— What to work on —
The word "scene" occurs in some lines of the data. Return each such line.

— Exercise materials —
---*---
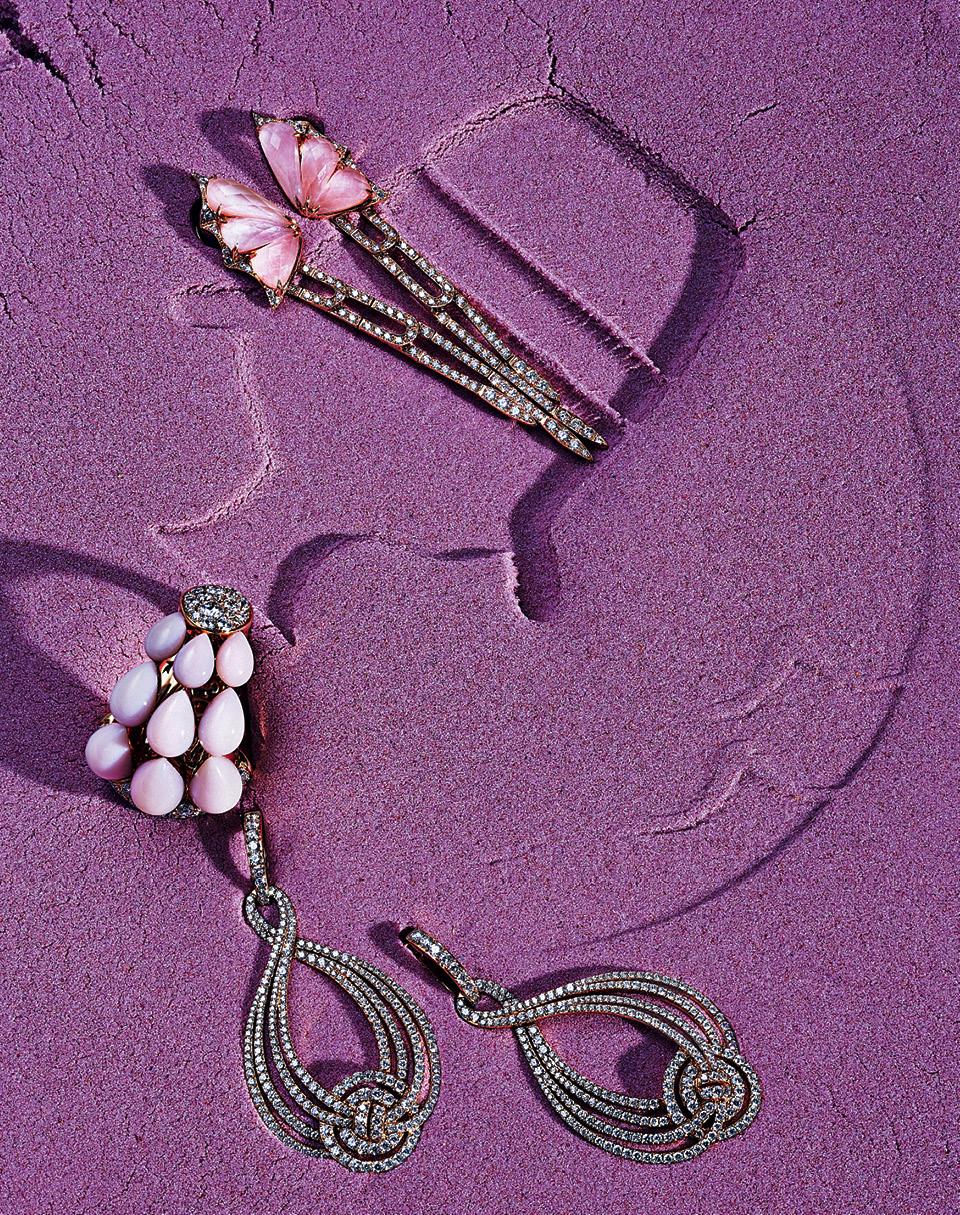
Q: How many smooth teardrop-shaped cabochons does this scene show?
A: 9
---*---
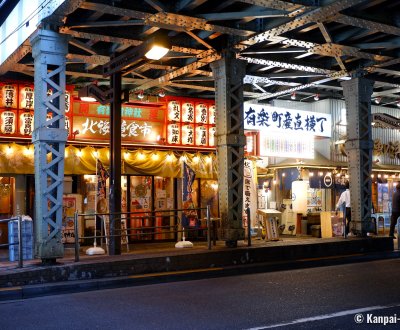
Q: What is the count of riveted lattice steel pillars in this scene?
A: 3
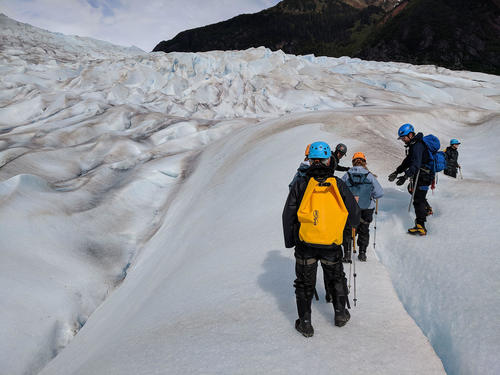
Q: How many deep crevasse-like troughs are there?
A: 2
---*---
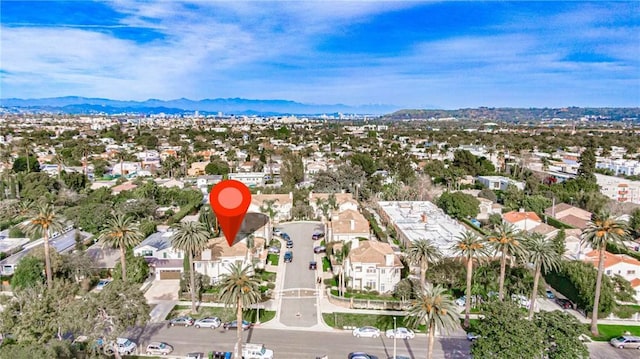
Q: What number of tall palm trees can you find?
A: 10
---*---
— Solved exercise —
Q: How many smooth teardrop-shaped cabochons does this scene show?
Q: What is the count of riveted lattice steel pillars in this scene?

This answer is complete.